I started going barefoot in the streets of Edinburgh in February 2000. Eventually I wrote a little web page explaining myself. I didn’t want to duplicate what was on the Society For Barefoot Living website, so I narrowed my focus to a single aspect. Twenty four years later, I still go barefoot nearly all the time. Rescuing the text to paste it here, I notice that it has stood the test of time very well :-)
Hard surfaces
Modern life involves much walking on hard surfaces, pavements, reinforced concrete floors, steel decking, and it is worth pondering whether shoes provide adequate cushioning. In modern shoes, your heel hits the pavement first, before the rest of your foot. With the pace of modern life hit is the right word, and the cushioning provided by the heel of your shoe as you pound the pavement is at issue.
I think that the cushioning is inadequate and cannot be improved because the basic concept is faulty. One is better off spending a few months learning to walk barefoot.
Wait a minute! There is no cushioning at all under the heel when you walk barefoot; how can that be an improvement? It is time to get technical and explain the difference between a soft material approach to cushioning and a mechanical approach.

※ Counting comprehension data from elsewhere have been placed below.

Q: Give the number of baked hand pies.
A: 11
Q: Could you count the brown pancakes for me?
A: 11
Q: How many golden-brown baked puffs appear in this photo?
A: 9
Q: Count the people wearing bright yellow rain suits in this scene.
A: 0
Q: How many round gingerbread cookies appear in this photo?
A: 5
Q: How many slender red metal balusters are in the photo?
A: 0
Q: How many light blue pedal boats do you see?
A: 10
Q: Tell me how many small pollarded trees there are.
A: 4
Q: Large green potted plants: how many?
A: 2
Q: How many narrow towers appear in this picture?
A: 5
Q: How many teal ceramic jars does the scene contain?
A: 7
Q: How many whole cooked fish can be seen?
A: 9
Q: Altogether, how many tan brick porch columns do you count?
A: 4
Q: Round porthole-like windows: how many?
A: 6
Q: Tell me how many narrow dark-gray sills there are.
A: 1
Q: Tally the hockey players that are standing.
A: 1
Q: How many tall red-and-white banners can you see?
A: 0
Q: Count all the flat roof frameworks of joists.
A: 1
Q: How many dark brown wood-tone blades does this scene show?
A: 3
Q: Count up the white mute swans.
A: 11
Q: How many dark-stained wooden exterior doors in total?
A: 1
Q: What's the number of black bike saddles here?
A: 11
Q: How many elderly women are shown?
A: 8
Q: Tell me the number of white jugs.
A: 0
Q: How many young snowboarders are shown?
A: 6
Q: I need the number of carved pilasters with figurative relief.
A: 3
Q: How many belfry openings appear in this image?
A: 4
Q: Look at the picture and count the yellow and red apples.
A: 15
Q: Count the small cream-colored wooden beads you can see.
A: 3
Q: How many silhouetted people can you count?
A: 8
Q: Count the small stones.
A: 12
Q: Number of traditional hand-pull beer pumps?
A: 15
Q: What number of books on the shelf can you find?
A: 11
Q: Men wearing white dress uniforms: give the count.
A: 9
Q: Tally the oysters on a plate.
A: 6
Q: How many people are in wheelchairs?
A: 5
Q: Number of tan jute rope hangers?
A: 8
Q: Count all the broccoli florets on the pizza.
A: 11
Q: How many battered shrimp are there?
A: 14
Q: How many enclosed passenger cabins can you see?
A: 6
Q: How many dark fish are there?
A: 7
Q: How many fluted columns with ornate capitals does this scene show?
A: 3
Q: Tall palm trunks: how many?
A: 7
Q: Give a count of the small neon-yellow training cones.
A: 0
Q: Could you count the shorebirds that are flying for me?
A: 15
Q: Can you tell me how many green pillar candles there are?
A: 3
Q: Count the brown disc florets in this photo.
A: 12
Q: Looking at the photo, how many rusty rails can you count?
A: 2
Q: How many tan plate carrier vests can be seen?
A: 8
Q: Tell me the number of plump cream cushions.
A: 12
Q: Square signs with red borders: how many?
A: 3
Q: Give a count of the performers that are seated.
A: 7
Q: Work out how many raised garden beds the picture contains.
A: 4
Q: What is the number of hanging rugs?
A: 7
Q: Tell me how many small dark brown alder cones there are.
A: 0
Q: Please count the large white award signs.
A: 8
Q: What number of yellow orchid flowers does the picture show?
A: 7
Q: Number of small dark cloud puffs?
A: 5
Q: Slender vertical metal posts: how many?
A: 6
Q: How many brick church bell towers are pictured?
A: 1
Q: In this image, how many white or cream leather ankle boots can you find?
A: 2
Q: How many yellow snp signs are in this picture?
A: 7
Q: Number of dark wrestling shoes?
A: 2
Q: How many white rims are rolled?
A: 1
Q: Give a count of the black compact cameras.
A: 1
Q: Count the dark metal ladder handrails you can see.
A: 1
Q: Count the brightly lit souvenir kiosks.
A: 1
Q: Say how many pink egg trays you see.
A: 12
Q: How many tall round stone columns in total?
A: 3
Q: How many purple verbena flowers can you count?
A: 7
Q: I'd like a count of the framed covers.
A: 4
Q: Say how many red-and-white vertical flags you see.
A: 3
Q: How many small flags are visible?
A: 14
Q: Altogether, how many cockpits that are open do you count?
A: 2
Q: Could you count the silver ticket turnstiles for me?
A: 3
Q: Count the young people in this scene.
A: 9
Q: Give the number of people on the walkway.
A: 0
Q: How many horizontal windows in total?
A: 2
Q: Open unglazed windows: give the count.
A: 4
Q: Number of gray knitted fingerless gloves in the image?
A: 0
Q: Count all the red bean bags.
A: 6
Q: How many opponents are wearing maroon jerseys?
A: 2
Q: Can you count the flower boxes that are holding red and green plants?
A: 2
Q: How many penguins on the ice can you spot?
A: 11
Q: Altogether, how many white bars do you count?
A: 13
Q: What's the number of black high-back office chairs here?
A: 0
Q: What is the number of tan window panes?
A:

A soft materials approach to cushioning
Softness is a three dimensional phenomenon. When you compress a material it squeezes out sideways. Typically it pushes out about a third the amount of compression. This number is called Poisson’s ratio. This is the beginning of the story, not the end. Try holding a pan scourer, one of those little blocks of sponge, between the palms of your hands as though you were clapping. Squeeze and it compresses. You knew that. Now try bringing your little fingers together without moving your thumbs. It resists being squeezed, but does very little to keep your palms parallel. Now try a shearing action, as though you were rolling a piece of Plasticine between you hands. You encounter a little more resistance than you did when squeezing, you will need to squeeze a little to stop it sliding. Now try a twisting action, by pointing the fingers of one hand down and the fingers of other hand up. Again you will need to squeeze a little to stop the sponge from sliding. The softness that cushions your clapping to silence has brought with it flexibility to five other motions. A nice, soft shoe heel would wobble all over the place and be too squishy to walk on.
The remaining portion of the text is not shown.